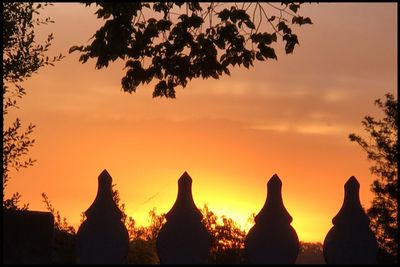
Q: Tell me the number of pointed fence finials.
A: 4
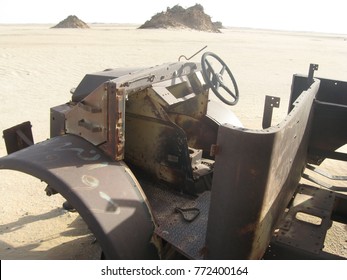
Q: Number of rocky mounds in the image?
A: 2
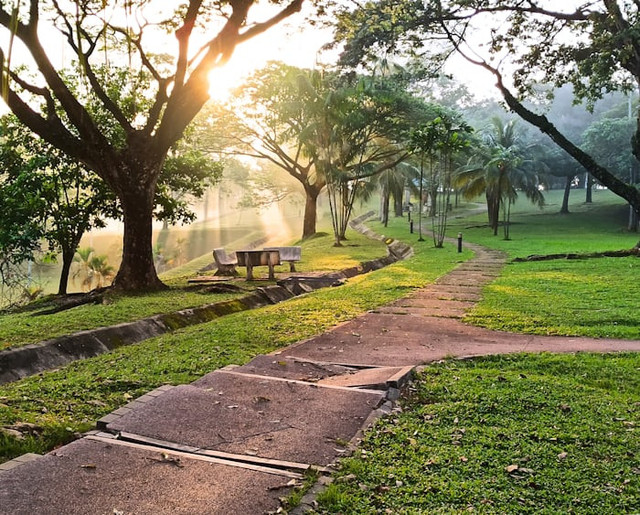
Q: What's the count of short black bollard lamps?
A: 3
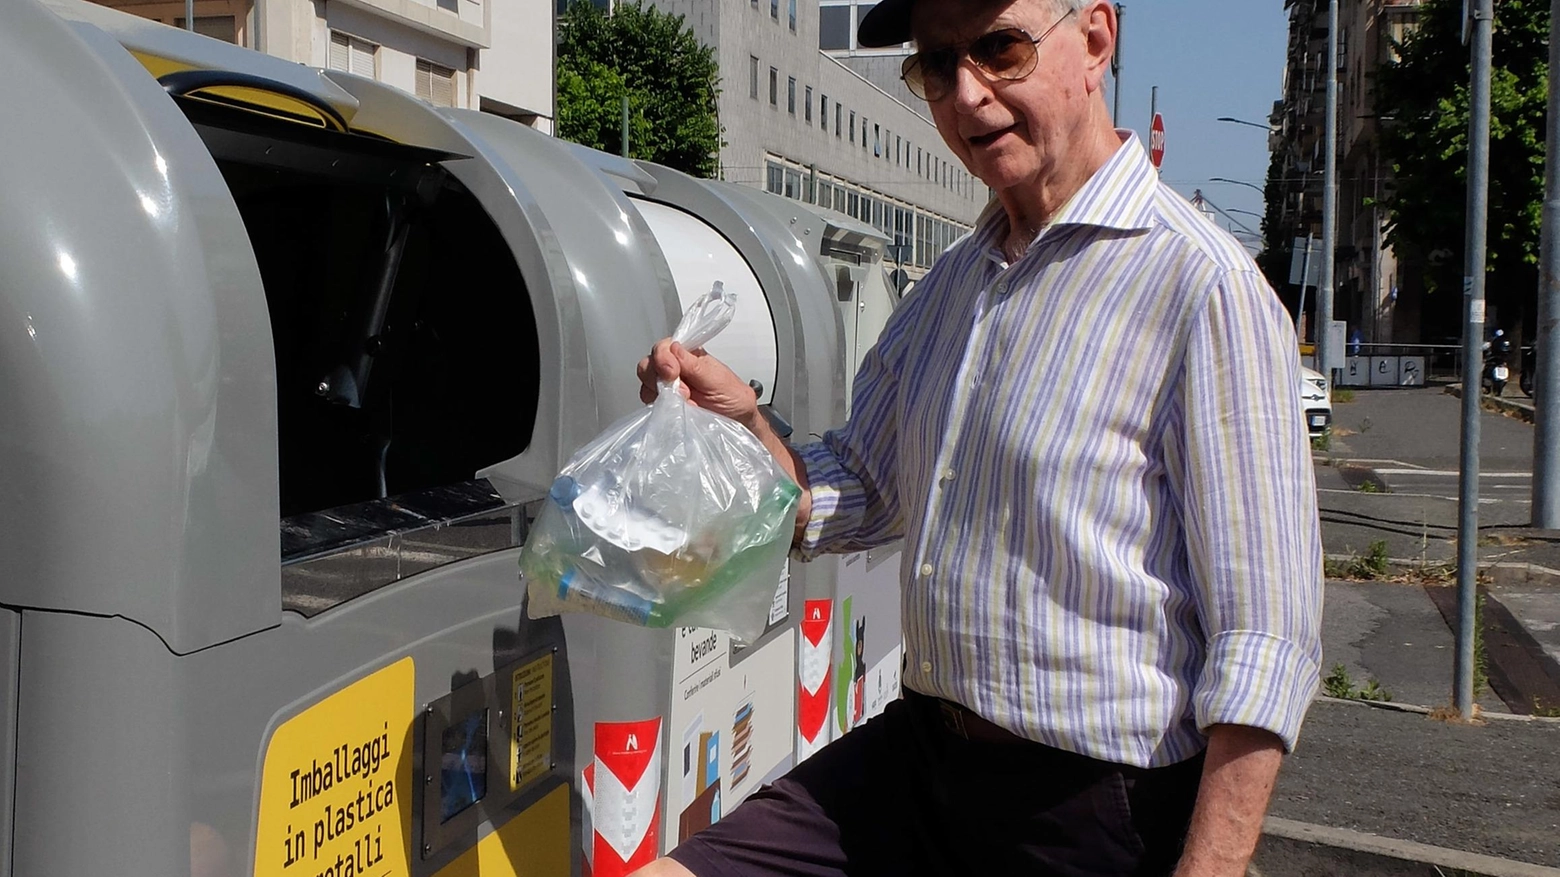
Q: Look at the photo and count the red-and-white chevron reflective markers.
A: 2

*-*-*

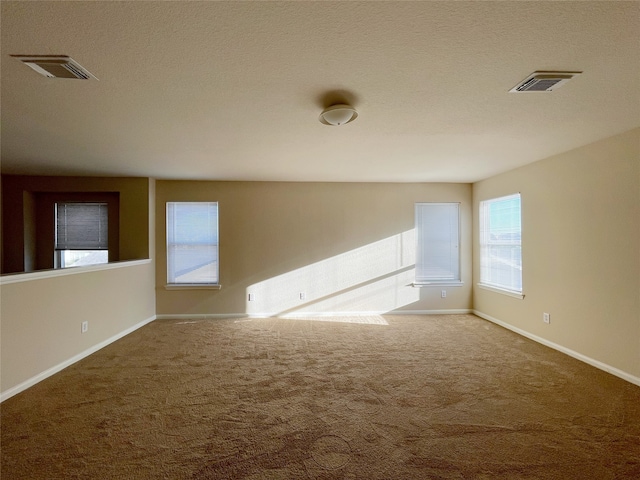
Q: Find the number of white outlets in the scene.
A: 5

*-*-*

### Exercise instructions
Compute the number of lines in the records that contain the string "count", and return that number alone.

### Worked solution
2